THE PROBLEM ::
Would you mind restating all of the records word for word, skipping the pictures?

Dataset records ::
====

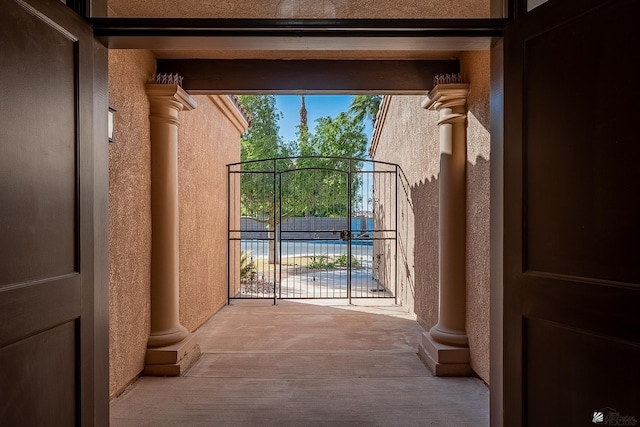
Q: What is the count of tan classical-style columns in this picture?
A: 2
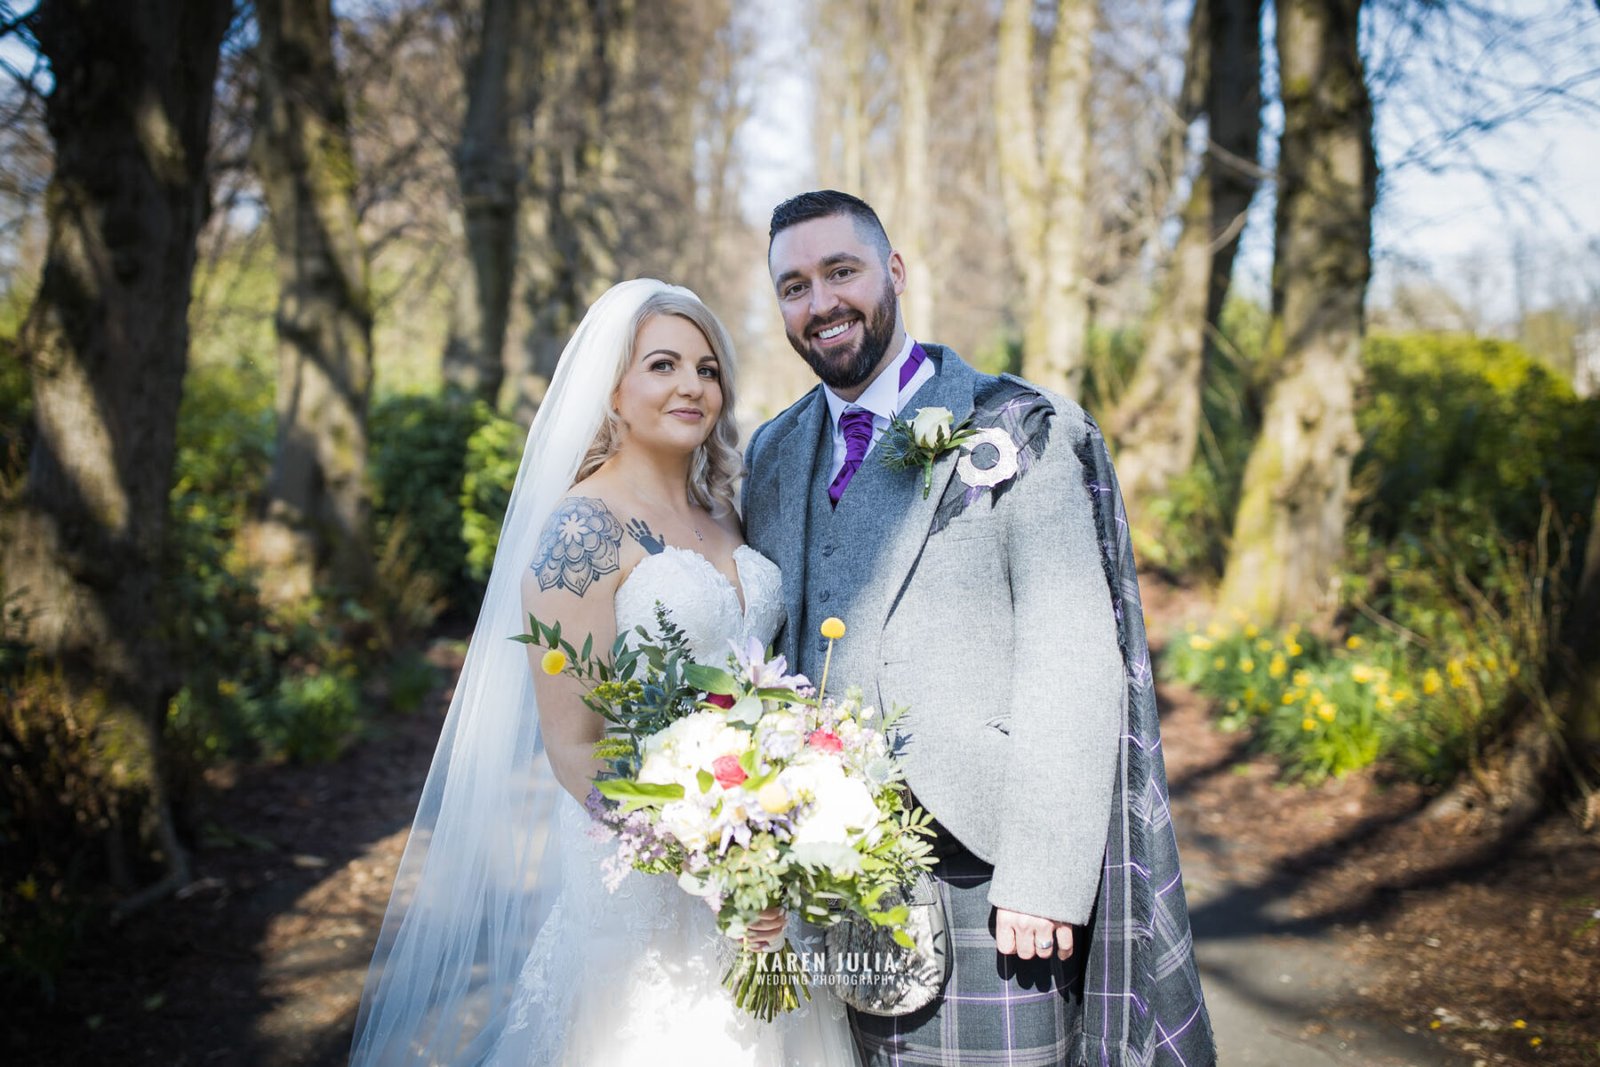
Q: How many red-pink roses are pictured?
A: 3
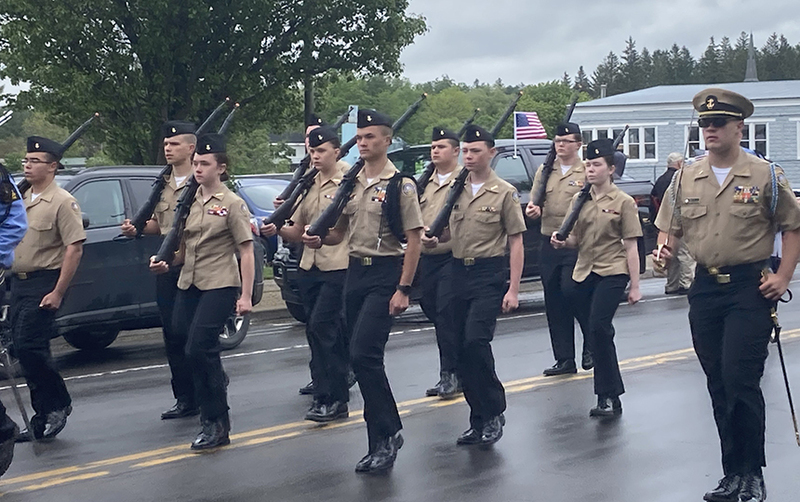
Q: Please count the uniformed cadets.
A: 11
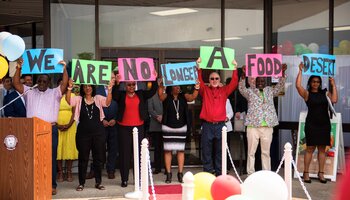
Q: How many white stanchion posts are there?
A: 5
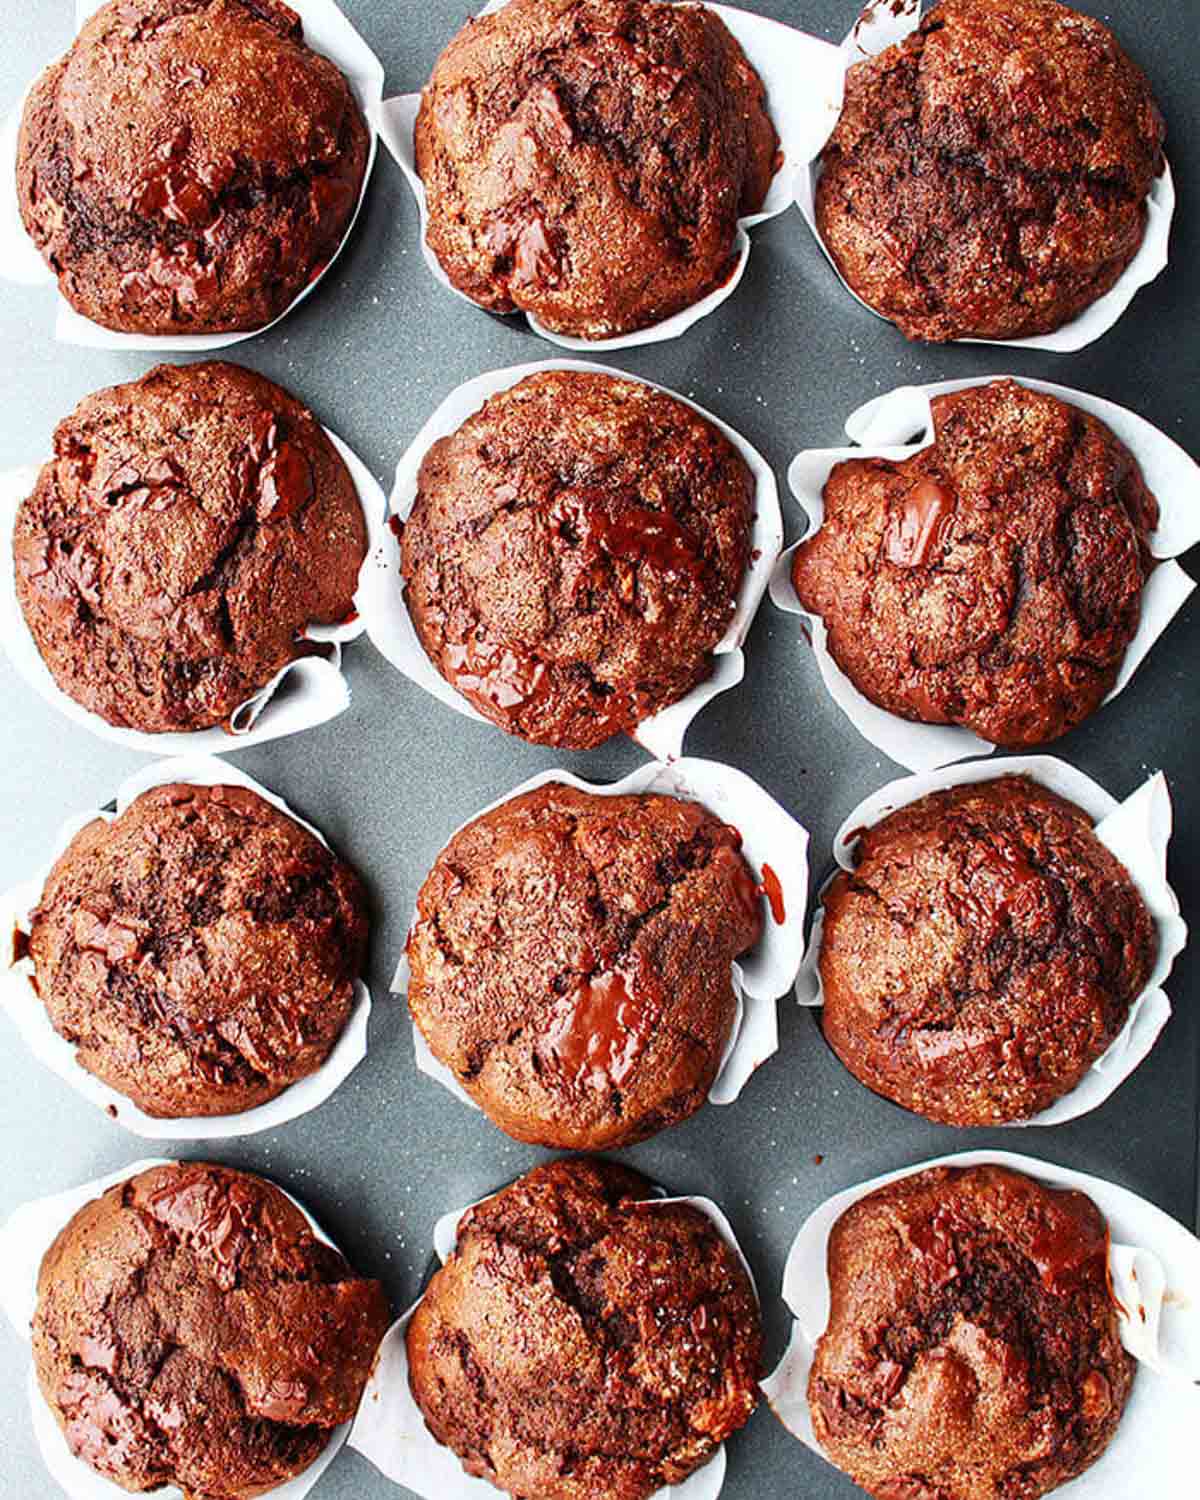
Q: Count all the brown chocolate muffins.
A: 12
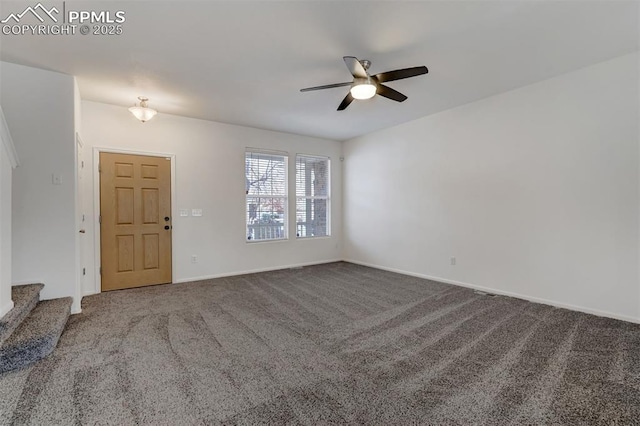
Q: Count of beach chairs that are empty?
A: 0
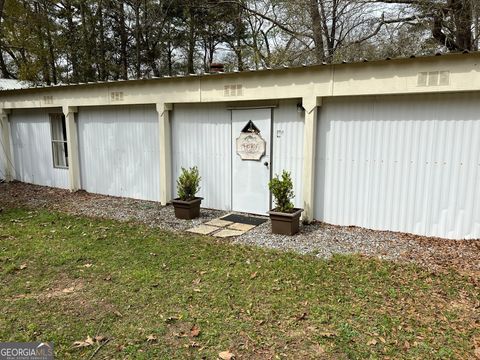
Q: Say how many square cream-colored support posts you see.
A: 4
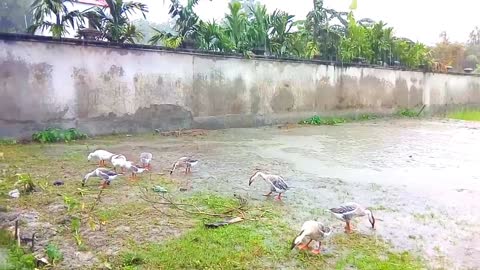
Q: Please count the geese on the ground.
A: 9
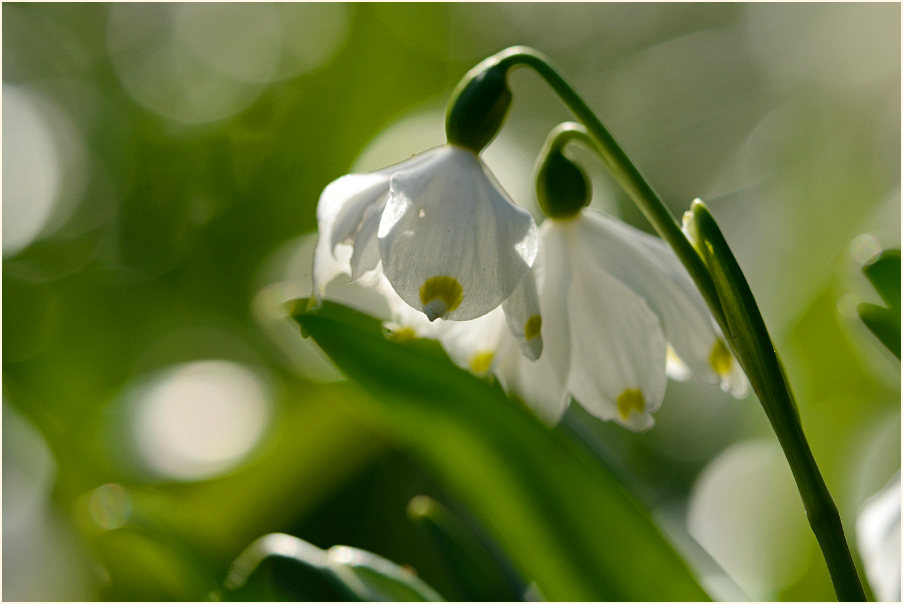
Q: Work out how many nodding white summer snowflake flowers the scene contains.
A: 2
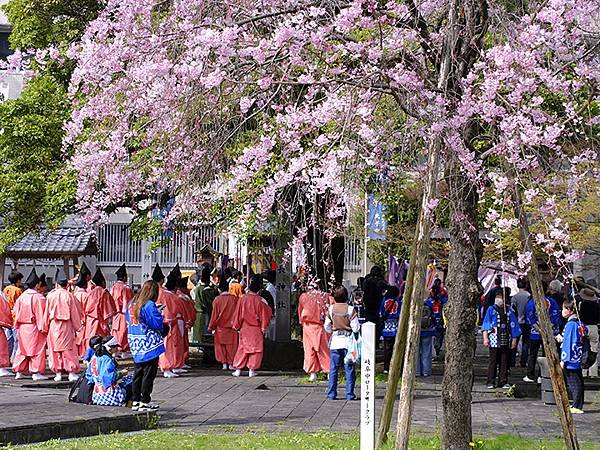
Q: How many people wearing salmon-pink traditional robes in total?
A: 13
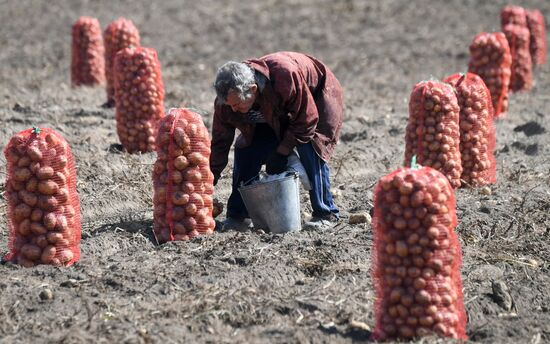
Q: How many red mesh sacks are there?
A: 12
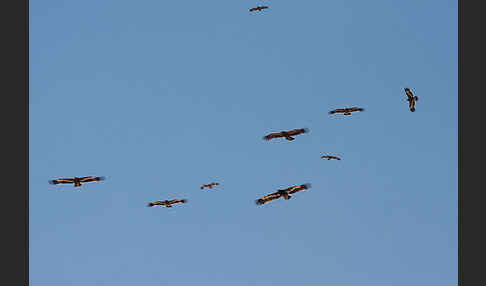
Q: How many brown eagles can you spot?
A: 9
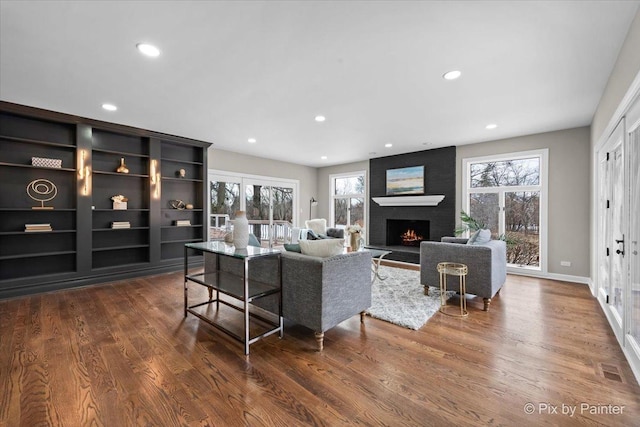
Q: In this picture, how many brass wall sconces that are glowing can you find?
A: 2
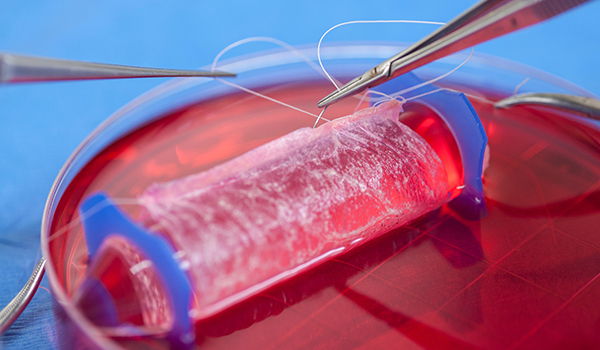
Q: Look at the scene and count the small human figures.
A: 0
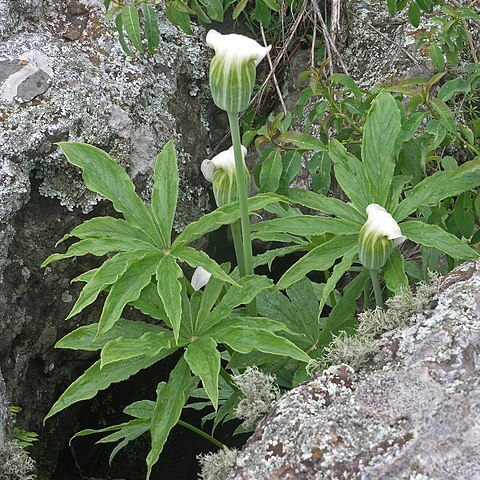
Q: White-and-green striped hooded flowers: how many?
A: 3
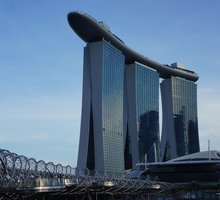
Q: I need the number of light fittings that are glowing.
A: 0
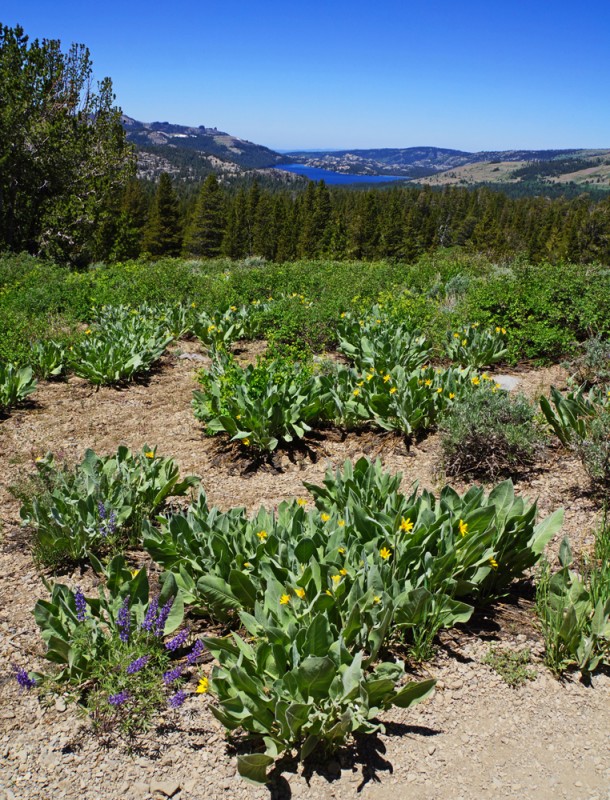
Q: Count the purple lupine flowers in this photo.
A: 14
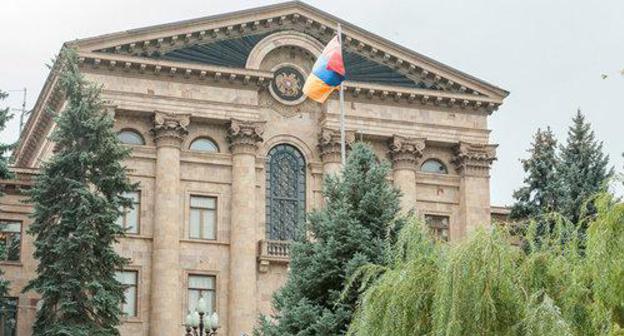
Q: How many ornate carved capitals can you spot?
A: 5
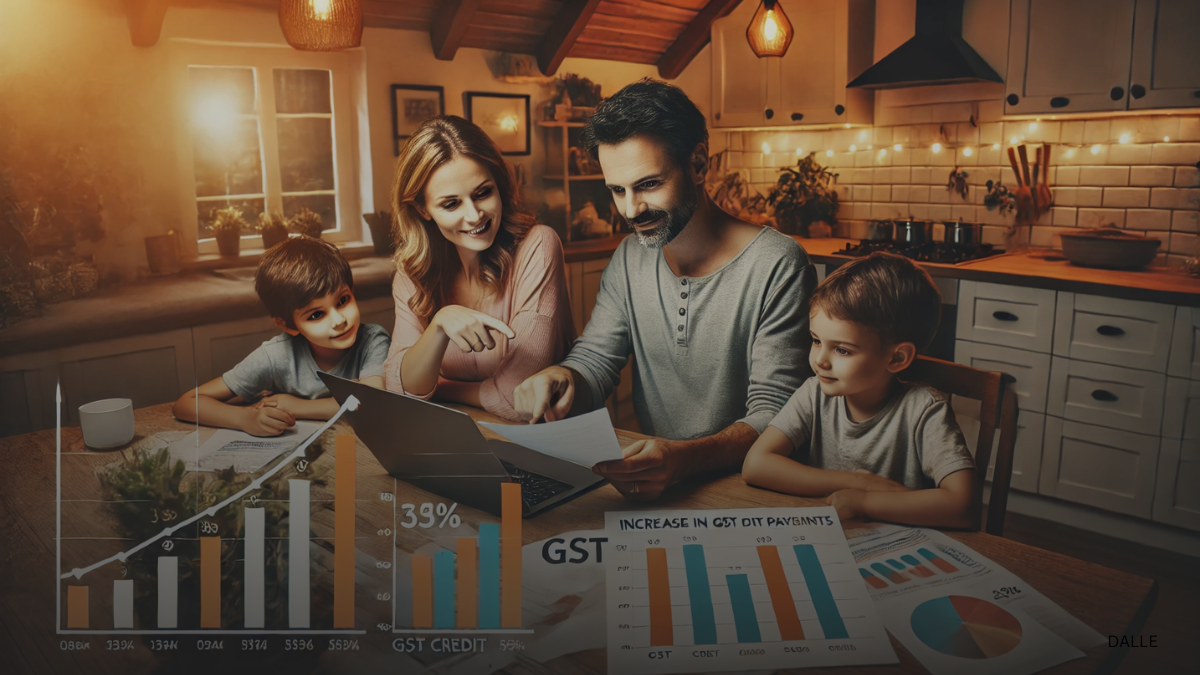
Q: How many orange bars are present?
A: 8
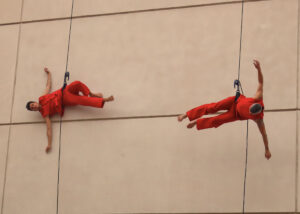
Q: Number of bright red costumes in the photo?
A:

====

SOLUTION TO THIS EXERCISE ::
Q: What is the count of tan classical-style columns in this picture?
A: 2
Q: How many red-pink roses are pictured?
A: 3
Q: Please count the uniformed cadets.
A: 11
Q: How many white stanchion posts are there?
A: 5
Q: Count all the brown chocolate muffins.
A: 12
Q: Count of beach chairs that are empty?
A: 0
Q: Say how many square cream-colored support posts you see.
A: 4
Q: Please count the geese on the ground.
A: 9
Q: Work out how many nodding white summer snowflake flowers the scene contains.
A: 2
Q: How many people wearing salmon-pink traditional robes in total?
A: 13
Q: How many red mesh sacks are there?
A: 12
Q: How many brown eagles can you spot?
A: 9
Q: In this picture, how many brass wall sconces that are glowing can you find?
A: 2
Q: Look at the scene and count the small human figures.
A: 0
Q: White-and-green striped hooded flowers: how many?
A: 3
Q: I need the number of light fittings that are glowing.
A: 0
Q: Count the purple lupine flowers in this photo.
A: 14
Q: How many ornate carved capitals can you spot?
A: 5
Q: How many orange bars are present?
A: 8
Q: Number of bright red costumes in the photo?
A:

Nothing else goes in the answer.